When she got home, Lindy felt in fact better than she had in several weeks, and the headache had subsided and the fever had disappeared. She thought that perhaps the treatment was working already. Sieglinde was out with Lolly and Pal at the swim tournament at the club. Lindy changed into her old work clothes and hiked down the hill, looking for Willis.

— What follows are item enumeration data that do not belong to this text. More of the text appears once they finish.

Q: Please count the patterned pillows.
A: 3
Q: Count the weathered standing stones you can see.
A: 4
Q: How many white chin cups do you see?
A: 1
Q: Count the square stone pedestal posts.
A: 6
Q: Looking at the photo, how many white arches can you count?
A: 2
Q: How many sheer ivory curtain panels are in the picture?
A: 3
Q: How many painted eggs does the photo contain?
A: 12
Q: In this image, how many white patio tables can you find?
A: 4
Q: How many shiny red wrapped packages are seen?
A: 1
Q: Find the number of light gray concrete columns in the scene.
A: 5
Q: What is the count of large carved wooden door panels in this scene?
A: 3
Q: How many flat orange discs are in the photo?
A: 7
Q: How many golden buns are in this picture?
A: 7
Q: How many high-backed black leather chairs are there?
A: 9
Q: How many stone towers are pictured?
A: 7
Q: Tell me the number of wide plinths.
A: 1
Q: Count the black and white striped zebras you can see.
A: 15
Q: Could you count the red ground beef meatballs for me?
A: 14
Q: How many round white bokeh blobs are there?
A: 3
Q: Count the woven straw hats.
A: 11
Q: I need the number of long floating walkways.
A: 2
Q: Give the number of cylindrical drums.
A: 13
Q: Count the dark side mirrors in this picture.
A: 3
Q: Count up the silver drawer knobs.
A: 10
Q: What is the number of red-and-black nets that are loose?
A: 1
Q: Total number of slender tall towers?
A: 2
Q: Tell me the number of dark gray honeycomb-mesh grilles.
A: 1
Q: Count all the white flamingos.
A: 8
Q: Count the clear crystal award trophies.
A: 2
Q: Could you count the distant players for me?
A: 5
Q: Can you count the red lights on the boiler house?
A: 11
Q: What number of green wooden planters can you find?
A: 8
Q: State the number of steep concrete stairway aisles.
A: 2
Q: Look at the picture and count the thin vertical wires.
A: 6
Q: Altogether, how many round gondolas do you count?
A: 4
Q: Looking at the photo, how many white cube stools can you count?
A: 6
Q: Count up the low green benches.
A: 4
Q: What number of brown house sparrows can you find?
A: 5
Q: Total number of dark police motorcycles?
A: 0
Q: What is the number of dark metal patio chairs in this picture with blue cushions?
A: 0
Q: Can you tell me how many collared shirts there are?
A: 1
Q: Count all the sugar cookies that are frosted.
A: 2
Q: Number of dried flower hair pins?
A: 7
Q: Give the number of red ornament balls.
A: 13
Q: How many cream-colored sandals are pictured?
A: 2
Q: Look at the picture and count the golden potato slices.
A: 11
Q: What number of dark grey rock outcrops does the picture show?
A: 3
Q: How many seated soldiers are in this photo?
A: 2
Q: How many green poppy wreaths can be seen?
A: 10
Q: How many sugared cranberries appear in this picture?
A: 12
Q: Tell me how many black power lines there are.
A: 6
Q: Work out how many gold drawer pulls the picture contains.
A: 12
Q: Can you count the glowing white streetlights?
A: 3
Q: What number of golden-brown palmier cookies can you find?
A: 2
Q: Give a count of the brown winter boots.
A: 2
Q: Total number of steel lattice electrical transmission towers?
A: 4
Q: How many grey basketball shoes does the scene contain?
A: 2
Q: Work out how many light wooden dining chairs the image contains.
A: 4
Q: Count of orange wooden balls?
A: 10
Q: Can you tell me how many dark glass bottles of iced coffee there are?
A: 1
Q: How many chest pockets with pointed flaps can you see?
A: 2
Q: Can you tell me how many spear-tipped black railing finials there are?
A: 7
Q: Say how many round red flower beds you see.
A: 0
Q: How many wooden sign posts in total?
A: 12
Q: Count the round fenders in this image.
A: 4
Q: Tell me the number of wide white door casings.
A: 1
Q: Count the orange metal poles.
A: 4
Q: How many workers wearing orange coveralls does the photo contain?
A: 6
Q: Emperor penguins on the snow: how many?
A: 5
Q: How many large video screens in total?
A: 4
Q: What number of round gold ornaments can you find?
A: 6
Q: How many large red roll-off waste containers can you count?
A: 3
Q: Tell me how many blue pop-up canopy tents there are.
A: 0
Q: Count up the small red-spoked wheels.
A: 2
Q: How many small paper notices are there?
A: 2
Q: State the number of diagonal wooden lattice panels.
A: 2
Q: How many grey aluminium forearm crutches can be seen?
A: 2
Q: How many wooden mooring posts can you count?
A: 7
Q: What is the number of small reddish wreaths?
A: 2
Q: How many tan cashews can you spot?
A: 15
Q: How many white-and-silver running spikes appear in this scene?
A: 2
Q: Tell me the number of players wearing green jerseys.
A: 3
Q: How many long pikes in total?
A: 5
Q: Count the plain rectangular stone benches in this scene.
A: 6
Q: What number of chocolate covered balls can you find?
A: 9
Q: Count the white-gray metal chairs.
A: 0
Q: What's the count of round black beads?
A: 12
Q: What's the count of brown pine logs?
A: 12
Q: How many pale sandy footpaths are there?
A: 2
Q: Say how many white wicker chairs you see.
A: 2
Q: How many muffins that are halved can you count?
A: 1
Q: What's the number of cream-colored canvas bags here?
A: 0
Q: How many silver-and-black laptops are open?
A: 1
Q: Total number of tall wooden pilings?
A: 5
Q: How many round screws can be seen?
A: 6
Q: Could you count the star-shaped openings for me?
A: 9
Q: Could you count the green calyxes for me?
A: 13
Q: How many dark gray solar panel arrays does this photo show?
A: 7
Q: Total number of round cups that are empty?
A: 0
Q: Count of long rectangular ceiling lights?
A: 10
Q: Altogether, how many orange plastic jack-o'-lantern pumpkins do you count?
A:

At the ranch house she found Hearts and Slaymaker strapping themselves into knapsack sprayers, the brass pumps burning in the sun. Hearts was in his work pants and his boots and nothing else, and the skin of his chest was glistening and the heat rose off it in iridescent waves. The yard smelled like petroleum, and the boys were greasy about the face, and they looked as if they might burst into flame right then, and when they saw her Hearts said, “About a thousand degrees today.” Then they helped each other into nickel-plated masks bound in chamois skin, Hearts adjusting the elastic band around Slay’s head and Slay doing the same for Hearts. There was only one pair of goggles, though, and each told the other to put it on and their voices were muffled like a holler into a tin can and finally Slaymaker insisted and helped Hearts adjust the goggles. His eyes were huge and worried-looking behind the smoky glass. He said something that Lindy couldn’t make out. Hearts put his hands atop his head, and the pits of his arms were white. He and Slaymaker walked slowly into the grove, the four-gallon tanks lurching on their backs, their boots coughing up dust.